Das Dilemma für die Gemeinde: Ein Abriss der noch keine fünf Jahre alten Flüchtlingsunterkünfte würde noch viel teurer. Den Restbuchwert beträgt je Gebäude noch 451.477 Euro – für beide Gebäude also etwas mehr als 900.000 Euro. Bei einem Abriss müsste dieses Geld im laufenden Haushaltsjahr außerordentlich abgeschrieben werden. Zwar würde ein Abriss das Jahresergebnis nicht direkt negativ beeinflussen. Allerdings würden das Eigenkapital bzw. die Allgemeinen Rücklagen um den Restbuchwert gemindert und die Bilanzsumme würde um über 900.000 Euro beim Abriss beider Häuser sinken. Aus diesem Grund dürfte aus Sicht des Kämmerers ein Abriss eigentlich nicht in Frage kommen.
Das Konzept
Die Verwaltungsspitze hat der Politik trotzdem vorgeschlagen, zumindest eines der beiden Gebäude, und zwar das parallel zur Bahnhofstraße liegende Gebäude Bahnhofstraße 11, abzureißen. Das Gebäude ist zwar in einem besseren Zustand als das andere, wie es heißt. Allerdings kann das andere Gebäude nicht abgerissen werden, weil darin die Heizungsanlage untergebracht ist. In dem zum Abriss vorgesehene Gebäude befinden sich dagegen die Waschmaschinen. Wo man mit denen hin will nach dem Abriss, ist noch offen. Dafür „muss dann noch eine Lösung erarbeitet werden“, heißt es in der Verwaltungsvorlage.
Der Zeitrahmen
Die Verwaltung hat inzwischen mehrere Gespräche mit der Wohnungsbaugesellschaft UKBS geführt, die grundsätzliches Interesse an einer Wohnbebauung auf der Fläche an der Bahnhofstraße zeigt, wie es heißt. „Das Projekt soll voraussichtlich nach der Grundstücksübergabe und planerischen Vorarbeiten in diesem Jahr dann in 2022 umgesetzt werden“, so die Verwaltungsvorlage. Bei einer Veräußerung des Grundstücks und Nutzung für Wohnbebauung müsste auf jeden Fall auch noch der Bebauungsplan geändert werden.
Die Politik
Die Fraktionen haben bisher keine einheitliche Meinung dazu, wie mit der Problematik umgegangen werden soll. Die CDU hatte sich bisher klar für den Erhalt beider Häuser ausgesprochen. Die Grünen haben auch in der Sitzung in dieser Woche noch einmal betont, dass für sie die zentrumsnahe Unterbringung der Flüchtlinge oberste Priorität hat. Ebenso wie die Flüchtlingsinitiative wünschen sich die Grünen, dass die ohnehin leerstehenden Unterkünfte an der „Mühlenstraße aufgelöst“ werden, so Friedhelm Klemp im Ausschuss: „Vielleicht kann man auch überlegen, feste Unterkünfte für die Flüchtlinge an der Bahnhofstraße zu bauen oder die Häuser an der Massener Straße baulich miteinander zu verbinden.“
Wie Holzwickedes Beigeordneter Bernd Kasischke im Ausschuss erklärte, werde die UKBS sicherlich auch sozialen Wohnungsbau auf dem Gelände schaffen, der dann auch für Flüchtlinge zur Verfügung stünde. Die UKBS mache sich Gedanken über die Unterbringung der Flüchtlinge und Nutzung der Fläche an der Bahnhofstraße. Bis ein Ergebnis vorliegt, sei „Geduld erforderlich“.

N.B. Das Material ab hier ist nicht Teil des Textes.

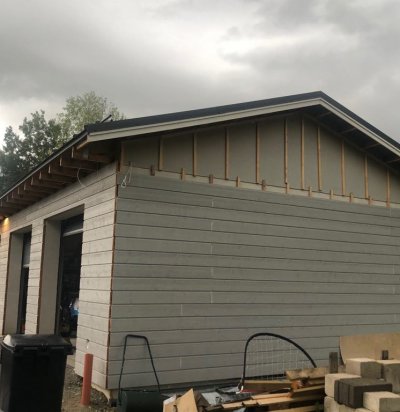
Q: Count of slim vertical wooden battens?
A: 11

Die Fraktionen nahmen das Gesamtkonzept für den Abriss einer Unterkunft und den Neubau zur Kenntnis, wobei sie die weitere Unterbringung der Flüchtlinge in der Gemeindemitte erwarten.
Bahnhofstraße, Flüchtlingsunterkünfte
Ulrich Schulze
Vorsicht mit dem Begriff „Bauaufsicht“. So richtigerweise zu lesen auf der Webseite der Gemeinde Holzwickede. Das wird der Kreis auch gemacht haben.
Der entscheidet in der Regel nach Aktenlage der Bauunterlagen.
Die Behörden kontrollieren nicht Pfusch am Bau, es sei denn es geht eine allgemeine Gefahr – wie Standsicherheit – vom Baukörper aus.
Verantwortlich für die ordnungsgemäße Bauausführung ist der Bauherr. Das ist hier die Gemeinde Holzwickede, die übrigens auch für den Bau gemeindlicher Gebäude beim Kreis einen Bauantrag stellen muss.
Diese Kontrolle und auch die Koordination der Gewerke kann der Bauherr entweder selbst durchführen, dazu bräuchte man den nötigen Sachverstand, oder diese übertragen – z.B. an einen externen Sachverständige. Das kostet aber Geld. Die Übertragung an den Bauträger ist wohl die billigste Variante – und wahrscheinlich ist das geschehen.
Mit der behördlichen Bauaufsicht hat das aber erst einmal nichts zu tun. Die kann rechtlich gar nicht übertragen werde.
Ulrich Schulze
Es fehlt leider der Satz, dass der Kreis Unna die zuständige Bauaufsichtsbehörde ist.